Anxiety is a complex process that manifests in different ways in different people. Some people fear being robbed, losing a job, making a mistake, or losing a loved-one, while others fear heights, insects, swimming in the ocean, the dark, or driving a car.
Anxiety is a permanent state of arousal of the sympathetic nervous system (SNS). The SNS response is necessary for survival. When we face danger, the SNS takes over. Our heart beat becomes faster, our mind becomes alert, and the faculties of thinking are inhibited. Our biochemistry prepares our body for fighting or fleeing. We are flooded with adrenaline and the stress hormone cortisol which places us in a state of heightened arousal and stress. Unfortunately, not only life-threatening situations cause a predominant activation of the SNS. Any situation that is subjectively perceived as challenging, frightening, or stressful causes a sympathetic predominance. Giving a presentation, an argument with your boss, jealousy, non-specific anxiety, fear, anger, … they all activate our SNS.
While it is important that we are well-adapted to react immediately to dangerous situations, a constant activation of the SNS is damaging in the long run. When the body is prepared to fight or flight, important functions for our well-being are suppressed. The inherent healing mechanisms of the body only work when we are relaxed, and the body can only recuperate when we find ourselves in a predominant parasympathetic activation. A chronic predominant activation of the SNS can cause severe health problems. The functioning of the immune system is supressed, and the body is not able to recover itself.
Taking care of your health means becoming aware of what activates your SNS ‘unnecessarily’ on a daily basis. You might be surprised to find that some things are causing you stress that you weren’t aware of. Perhaps it is a job, jealousy, the fear of your partner leaving you, financial insecurity, or a lack of clear vision of the future. If you are feeling anxious about a relationship, this could keep you in a permanent fight-or-flight mode, and in the long run affect your health and emotional well-being. Whatever it is, it is important to identify how life events are influencing you on a daily basis.
Unfortunately, we find that many people lack the skills of bringing harmony into their bodies in spite of developing an awareness of their problems. Perhaps you are working on a job. You know that it doesn’t matter whether you finish your project today or next week, yet you put pressure on yourself and experience stress. Perhaps you are feeling jealous. You know that there is no need to feel jealous because you have an amazing and trustworthy partner. Your mind is telling you that you are being irrational and that everything is ok, yet you feel adrenalin in your veins and your body is in fear. These are examples of situations where there is a dissociation between the rational mind and the embodied mind.
The embodied mind is fed by physiological data and can sometimes have a mind of its own. In such a situation, it doesn’t matter how much you try to convince yourself that everything is ok. The knowledge of your body is telling you that you aren’t safe. While the origin of this dissociation can lie in trauma, negative experiences, or a lack of awareness, it is often hard to change the problem at the mental level. The mind already knows that everything is ok, the problem lies in the physiology.
If there is a problem in the thinking process, it can be helpful to address the mind and do psychological work. However, when the problem lies in the physiological response, like in the situations above, yoga gives us practical tools to change our physiological response. The right therapeutic yoga practices give us an approach from down-up. We start with altering the biochemistry of the body to alter our nervous system, brain, and mind.

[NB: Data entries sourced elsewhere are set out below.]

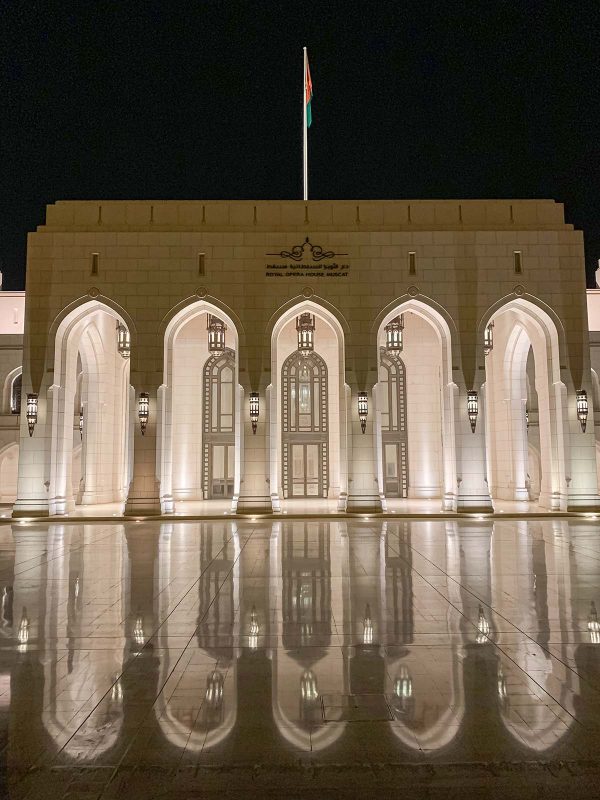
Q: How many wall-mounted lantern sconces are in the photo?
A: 6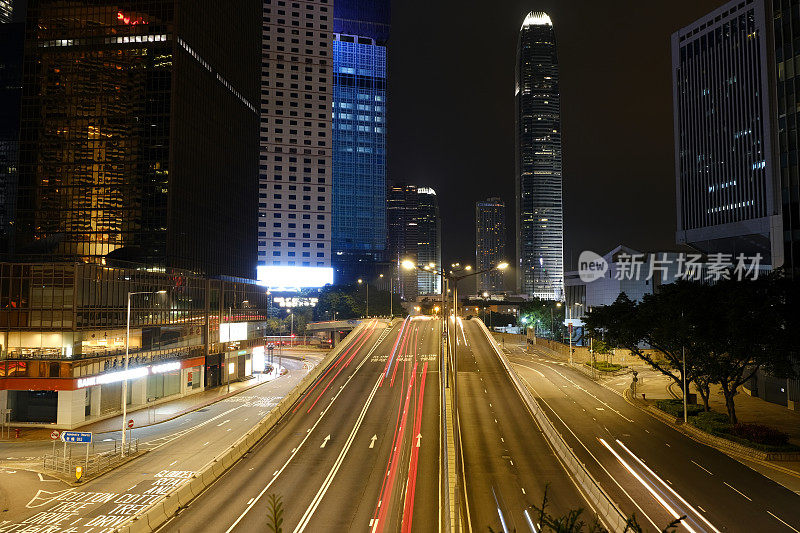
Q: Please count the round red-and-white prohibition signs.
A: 2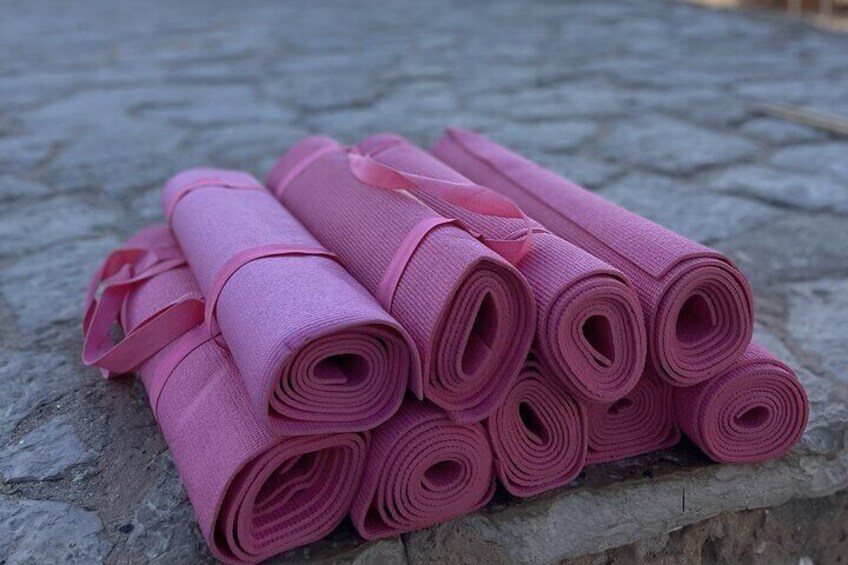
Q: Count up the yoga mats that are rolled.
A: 9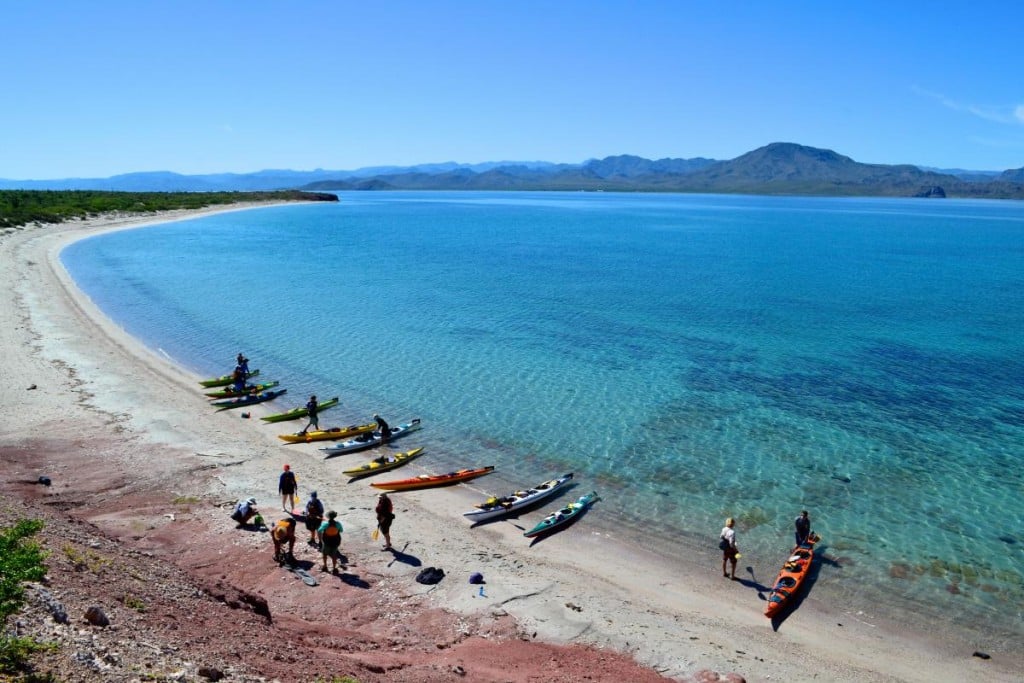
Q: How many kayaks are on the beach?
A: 11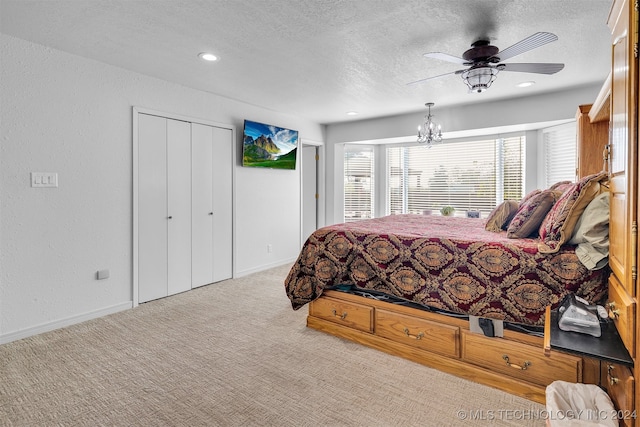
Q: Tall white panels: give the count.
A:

A dissociation between the rational and physiological response can leave us in unnecessary and extended periods of sympathetic arousal that over time suppress our immune system and damage our health. If you recognize yourself in this, know that you can use specific therapeutic yoga practices to balance your nervous system. Training the autonomous nervous system educates our bodies in how to appropriately respond to the daily life challenges. A well-trained nervous system is able to recognize danger and react appropriately, and able to relax when there is no danger.
A very simple way to train your nervous system is by choosing a relatively easy asana and to hold it for a long period of time. Sooner or later you will get very uncomfortable and perhaps even feel angry. In that moment, breathe deeply and focus on your exhalations. Continue to hold the posture until you get your ‘second wind’ and become entirely comfortable again. If you are able to move through this challenge and suddenly feel like you could hold the posture forever, your body trains itself to feel perfectly at ease in stressful situations.